Notice: This repo is old, and is not actively being updated. However, if you're keen to edit, please do so!
Helping me understand what IPFS is and how it works
This is a document where I will define and explain terms that I don't understand about IPFS. This is not necessarily the best place for answering questions about IPFS; if you have questions that you want answered by knowledgeable people, I'd suggest either ipfs/ipfs, ipfs/faq, ipfs/support, or ipfs/go-ipfs. This document is for me; it is where I will ask questions I do not know the answer to, and search to answer them on my own, providing non-technical answers as much as possible.
My goal is to eventually make a textbook on what IPFS is, how crypto works, what the distributed net would look like, and how to get caught up and knowing enough to be able to contribute on one's own.
tl:dr; Explain IPFS like I am 5.
If you have questions about IPFS, too, and you want a place to get a really in-depth answer about what things are, add those questions here by opening an issue. If you know answers and don't mind me (or other contributors!) asking long, exhaustive questions about what the words you use mean, please answer questions!
We will eventually need to split this into chapters and sections. For now, feel free to dive in. Work should mainly happen in the issues; once an issue is answered, summarize it and add it to this README in a PR.
Note: This is very much a work in progress! Currently switching from PR to Issue question and answer.
Descriptive text from the homepage
The InterPlanetary File System (IPFS) is a new hypermedia distribution protocol, addressed by content and identities. IPFS enables the creation of completely distributed applications. It aims to make the web faster, safer, and more open.
IPFS is an open source project developed by the team at Interplanetary Networks and many contributors from the open source community.
IPFS is a peer-to-peer distributed file system that seeks to connect all computing devices with the same system of files. In some ways, IPFS is similar to the Web, but IPFS could be seen as a single BitTorrent swarm, exchanging objects within one Git repository. In other words, IPFS provides a high throughput content-addressed block storage model, with content-addressed hyperlinks. This forms a generalized Merkle DAG, a data structure upon which one can build versioned file systems, blockchains, and even a Permanent Web. IPFS combines a distributed hashtable, an incentivized block exchange, and a self-certifying namespace. IPFS has no single point of failure, and nodes do not need to trust each other.
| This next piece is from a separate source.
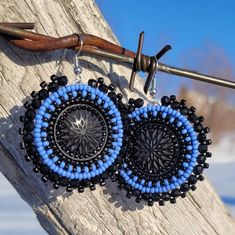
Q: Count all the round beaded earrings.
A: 2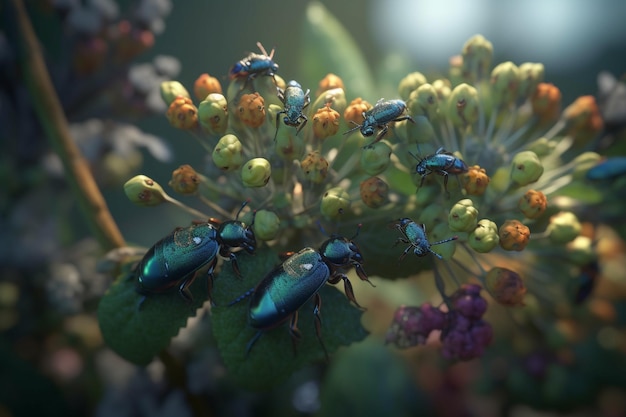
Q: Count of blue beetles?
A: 7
Answered in the ipfs/ipfs repository, here:
The original name was GFS, which stood for the Global File System and seemed more accurate than GitFS. But that exact name was already taken. So I switched Global for Galactic, in an homage to Licklider's Intergalactic Computer Network, and because peer-to-peer systems look like galaxies to me. But GFS caused confusion with yet another GFS, even though that one is not even open source.
By popular demand (there were votes and a pronouncement of "GFS is dead. Long live IPFS!" and everything), I switched it to IPFS - InterPlanetary File System, which has several nice properties:
Hypermedia is a non-linear (as in, it can be consumed in any order) medium of information similar to "multimedia", but including hyperlinks. An example is the World Wide Web (Internet + DNS + URLs + Servers) which can offer audio, video, text, graphics and hyperlinks (URLs), just like IPFS can.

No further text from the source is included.